Some lines below hold "many". Pick them out and copy them.

-- Available data follows --

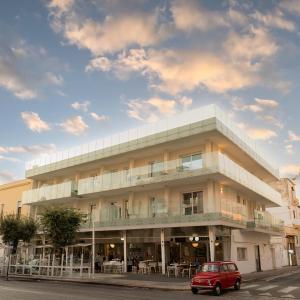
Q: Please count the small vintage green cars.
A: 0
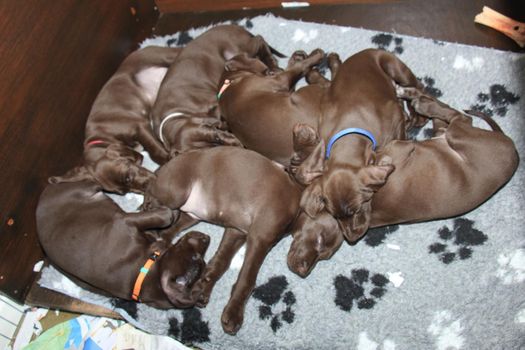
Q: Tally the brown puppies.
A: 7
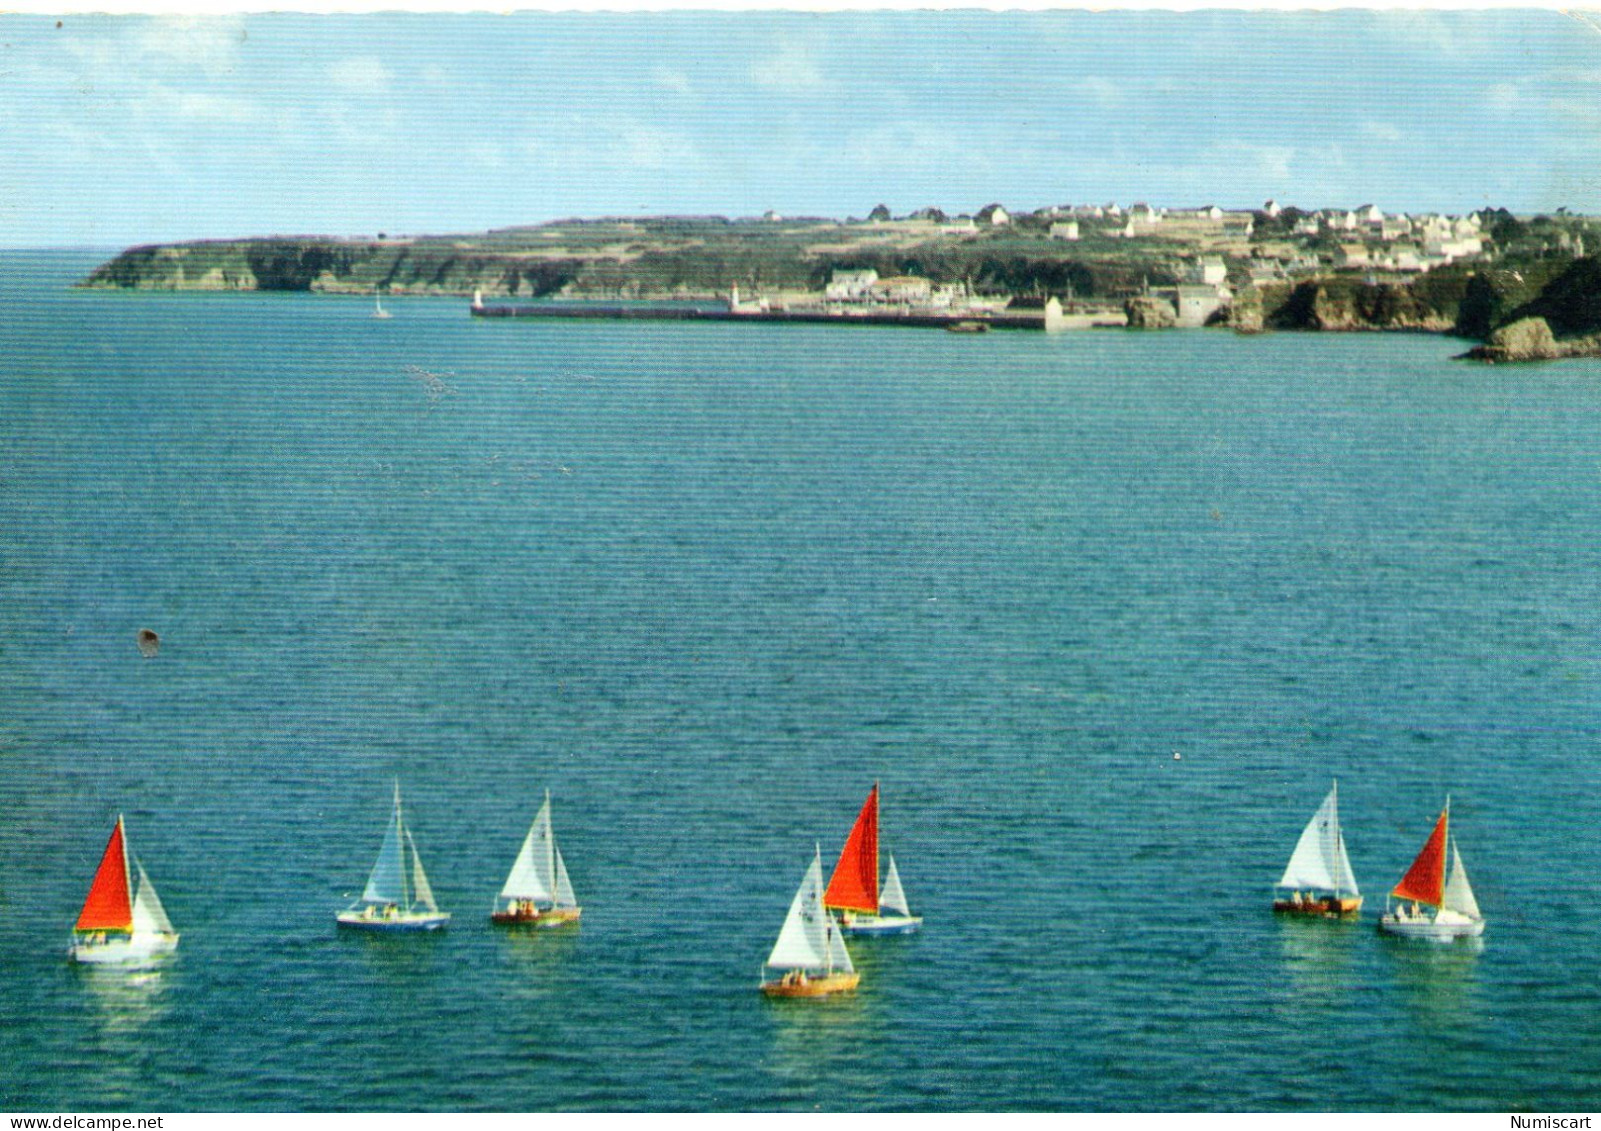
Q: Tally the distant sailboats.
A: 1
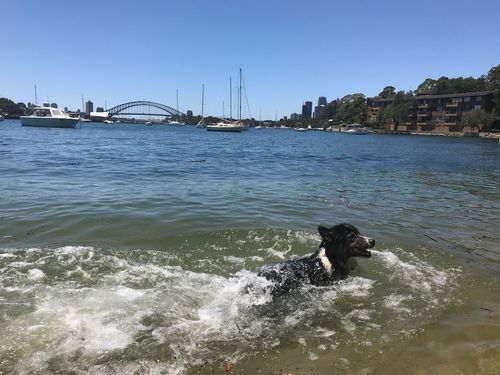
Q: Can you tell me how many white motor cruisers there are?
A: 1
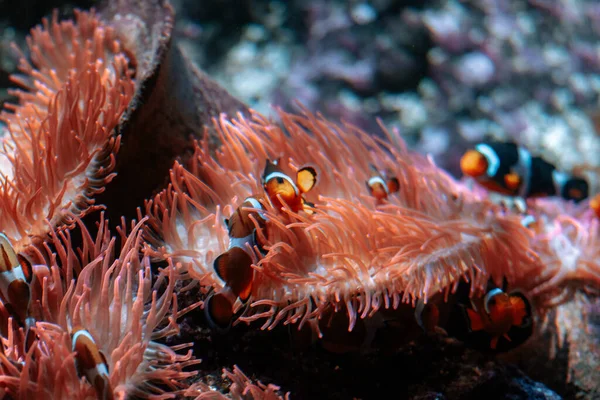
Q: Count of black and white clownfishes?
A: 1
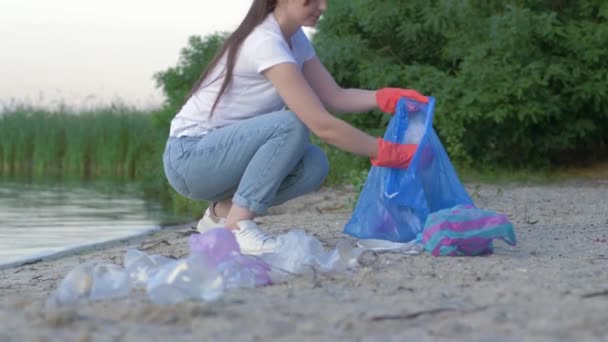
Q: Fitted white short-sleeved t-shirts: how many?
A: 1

-- Available data concluded --
-- Available data follows --

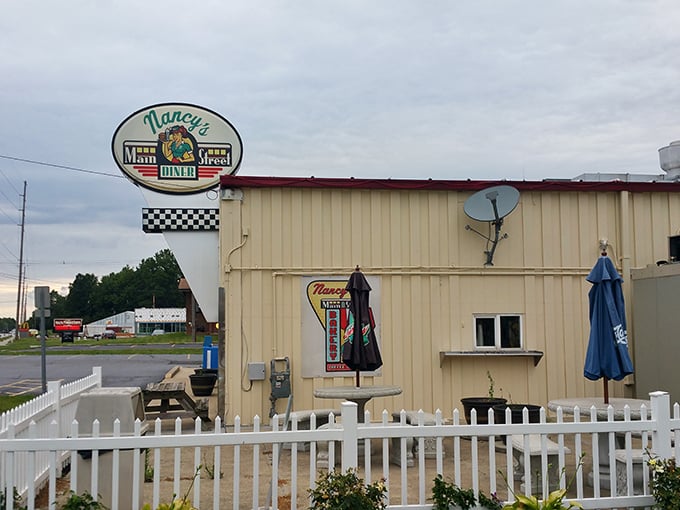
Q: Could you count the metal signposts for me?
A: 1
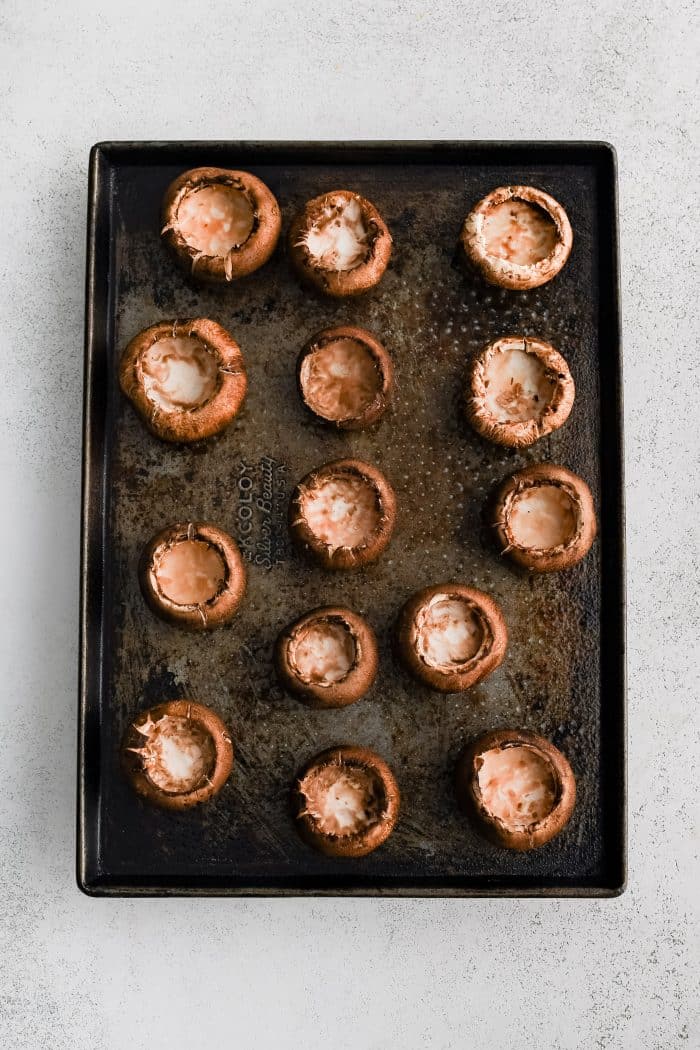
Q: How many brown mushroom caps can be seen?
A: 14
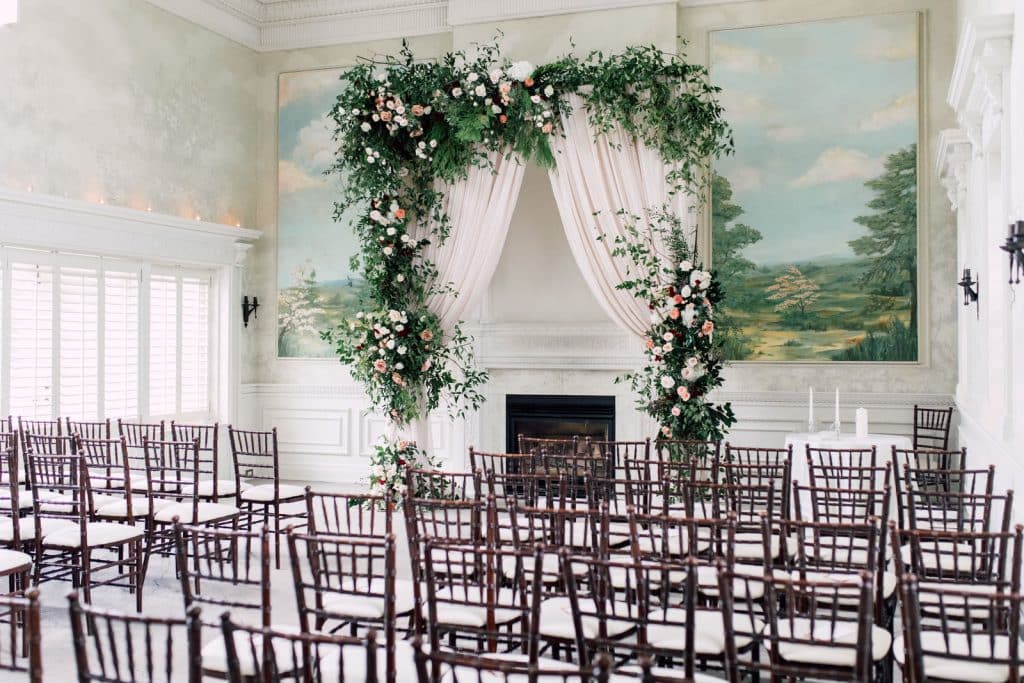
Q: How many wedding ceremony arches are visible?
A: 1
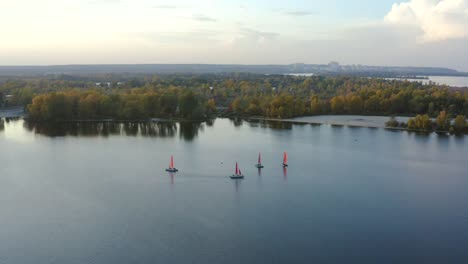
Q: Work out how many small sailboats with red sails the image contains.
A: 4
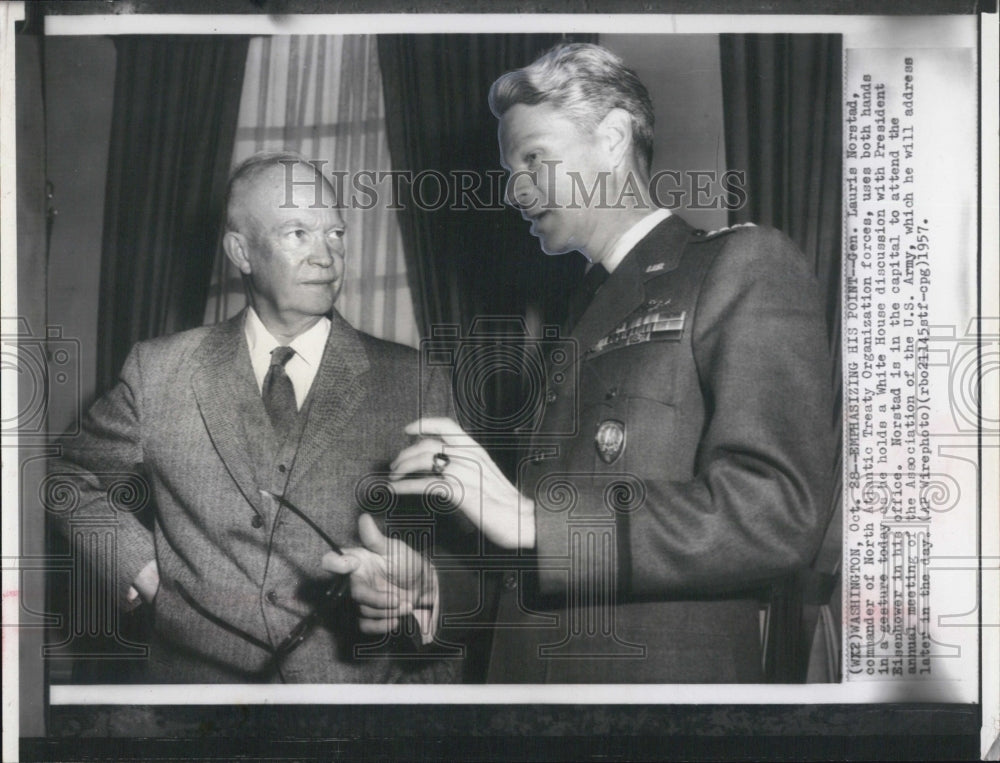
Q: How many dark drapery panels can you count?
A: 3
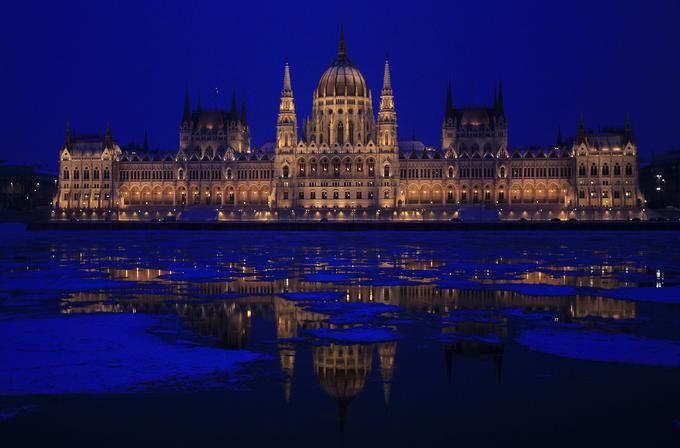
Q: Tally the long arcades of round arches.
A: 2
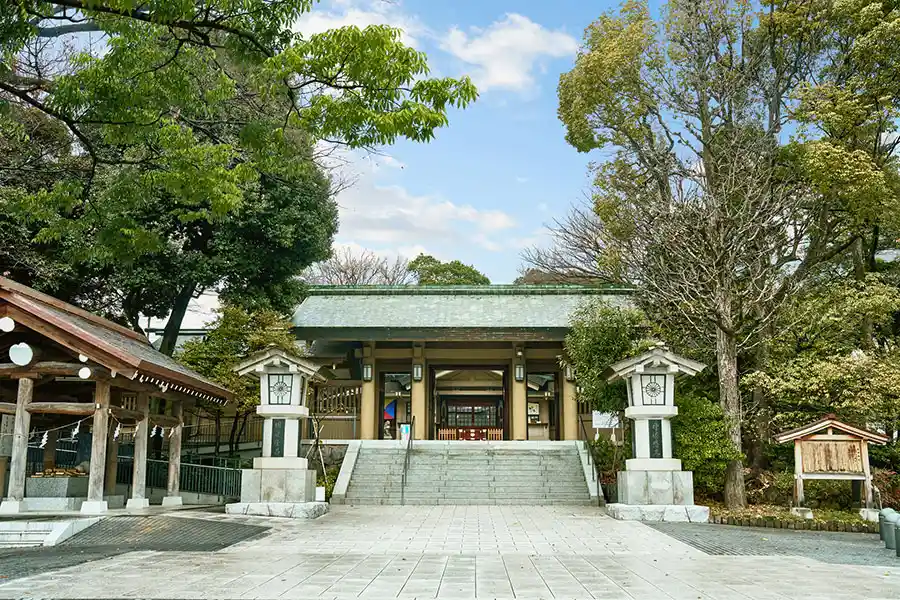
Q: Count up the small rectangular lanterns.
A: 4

-- Available data concluded --
-- Available data follows --

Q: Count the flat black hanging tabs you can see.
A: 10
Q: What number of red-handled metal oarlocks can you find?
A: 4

-- Available data concluded --

§ Task answer:
Q: Can you tell me how many white motor cruisers there are?
Q: Fitted white short-sleeved t-shirts: how many?
Q: How many brown mushroom caps can be seen?
Q: How many wedding ceremony arches are visible?
Q: Work out how many small sailboats with red sails the image contains.
Q: How many dark drapery panels can you count?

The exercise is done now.